Supplied records:
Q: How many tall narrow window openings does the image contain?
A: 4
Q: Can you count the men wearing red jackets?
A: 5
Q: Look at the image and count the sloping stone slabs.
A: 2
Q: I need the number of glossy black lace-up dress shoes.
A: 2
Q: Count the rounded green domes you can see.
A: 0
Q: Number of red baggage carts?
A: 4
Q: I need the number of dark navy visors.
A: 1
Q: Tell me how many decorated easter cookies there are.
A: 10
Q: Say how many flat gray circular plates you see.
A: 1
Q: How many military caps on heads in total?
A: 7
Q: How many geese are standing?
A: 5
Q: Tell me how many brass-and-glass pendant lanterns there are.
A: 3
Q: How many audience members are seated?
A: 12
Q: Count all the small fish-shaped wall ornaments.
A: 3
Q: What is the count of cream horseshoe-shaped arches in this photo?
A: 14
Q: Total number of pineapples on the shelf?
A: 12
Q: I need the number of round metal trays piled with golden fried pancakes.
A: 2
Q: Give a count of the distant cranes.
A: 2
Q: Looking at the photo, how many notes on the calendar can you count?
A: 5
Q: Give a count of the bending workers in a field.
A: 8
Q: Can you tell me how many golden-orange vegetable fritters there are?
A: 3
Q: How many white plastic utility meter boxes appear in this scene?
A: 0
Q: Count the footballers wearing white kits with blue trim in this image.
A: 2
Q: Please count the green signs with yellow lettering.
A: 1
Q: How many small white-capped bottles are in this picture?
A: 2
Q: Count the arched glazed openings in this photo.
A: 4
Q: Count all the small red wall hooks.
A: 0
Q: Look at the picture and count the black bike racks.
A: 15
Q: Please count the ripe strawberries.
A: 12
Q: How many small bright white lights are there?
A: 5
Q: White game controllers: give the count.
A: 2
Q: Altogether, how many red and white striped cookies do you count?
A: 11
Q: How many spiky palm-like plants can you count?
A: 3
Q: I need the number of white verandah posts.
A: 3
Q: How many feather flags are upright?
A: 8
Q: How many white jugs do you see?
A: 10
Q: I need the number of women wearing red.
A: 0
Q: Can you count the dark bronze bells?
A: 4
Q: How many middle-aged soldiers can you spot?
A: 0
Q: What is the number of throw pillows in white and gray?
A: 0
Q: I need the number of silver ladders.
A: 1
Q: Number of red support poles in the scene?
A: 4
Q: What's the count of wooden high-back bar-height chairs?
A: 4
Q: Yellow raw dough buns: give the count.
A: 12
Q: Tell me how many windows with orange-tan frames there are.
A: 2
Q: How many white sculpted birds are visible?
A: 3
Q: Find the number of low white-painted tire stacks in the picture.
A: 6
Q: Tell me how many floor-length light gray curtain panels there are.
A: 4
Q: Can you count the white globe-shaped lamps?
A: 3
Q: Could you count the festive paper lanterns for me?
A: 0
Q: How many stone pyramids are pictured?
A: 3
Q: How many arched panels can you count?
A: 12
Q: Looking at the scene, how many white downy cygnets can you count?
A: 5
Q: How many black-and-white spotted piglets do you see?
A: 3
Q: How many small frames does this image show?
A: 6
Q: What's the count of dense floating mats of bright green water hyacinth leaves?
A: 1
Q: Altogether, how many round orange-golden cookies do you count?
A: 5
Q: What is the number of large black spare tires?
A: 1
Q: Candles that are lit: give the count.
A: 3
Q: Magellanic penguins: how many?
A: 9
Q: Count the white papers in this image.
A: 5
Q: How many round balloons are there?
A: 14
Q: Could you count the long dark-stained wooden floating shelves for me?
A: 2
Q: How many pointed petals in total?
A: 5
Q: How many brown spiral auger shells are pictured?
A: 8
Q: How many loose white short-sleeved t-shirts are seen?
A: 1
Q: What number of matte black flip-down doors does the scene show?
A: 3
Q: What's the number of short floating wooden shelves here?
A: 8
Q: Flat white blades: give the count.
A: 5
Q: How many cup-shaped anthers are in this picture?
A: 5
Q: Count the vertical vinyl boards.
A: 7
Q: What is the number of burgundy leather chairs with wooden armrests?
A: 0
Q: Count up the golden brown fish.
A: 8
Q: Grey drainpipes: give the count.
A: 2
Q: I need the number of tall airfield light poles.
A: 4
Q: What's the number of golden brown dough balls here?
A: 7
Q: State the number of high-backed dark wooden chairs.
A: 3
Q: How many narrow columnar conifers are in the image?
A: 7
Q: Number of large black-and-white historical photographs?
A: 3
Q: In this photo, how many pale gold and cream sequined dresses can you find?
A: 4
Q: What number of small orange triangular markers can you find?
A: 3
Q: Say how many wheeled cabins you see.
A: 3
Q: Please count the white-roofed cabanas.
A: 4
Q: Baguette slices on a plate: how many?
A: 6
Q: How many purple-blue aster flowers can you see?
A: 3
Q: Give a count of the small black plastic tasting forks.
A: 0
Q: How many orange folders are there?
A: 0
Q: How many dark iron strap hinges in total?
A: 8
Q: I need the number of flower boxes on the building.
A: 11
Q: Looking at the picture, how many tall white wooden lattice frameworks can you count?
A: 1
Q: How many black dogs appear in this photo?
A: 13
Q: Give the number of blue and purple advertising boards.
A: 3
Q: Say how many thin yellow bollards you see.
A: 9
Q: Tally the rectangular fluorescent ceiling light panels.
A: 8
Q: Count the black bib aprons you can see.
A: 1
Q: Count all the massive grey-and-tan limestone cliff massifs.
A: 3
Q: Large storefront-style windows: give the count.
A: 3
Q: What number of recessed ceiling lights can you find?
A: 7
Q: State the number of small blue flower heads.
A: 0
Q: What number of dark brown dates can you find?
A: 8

Exercise objective:
All lines in the preceding records that hold the word "orange" need to be copied.

Expected answer:
Q: Can you tell me how many golden-orange vegetable fritters there are?
Q: Tell me how many windows with orange-tan frames there are.
Q: Altogether, how many round orange-golden cookies do you count?
Q: What number of small orange triangular markers can you find?
Q: How many orange folders are there?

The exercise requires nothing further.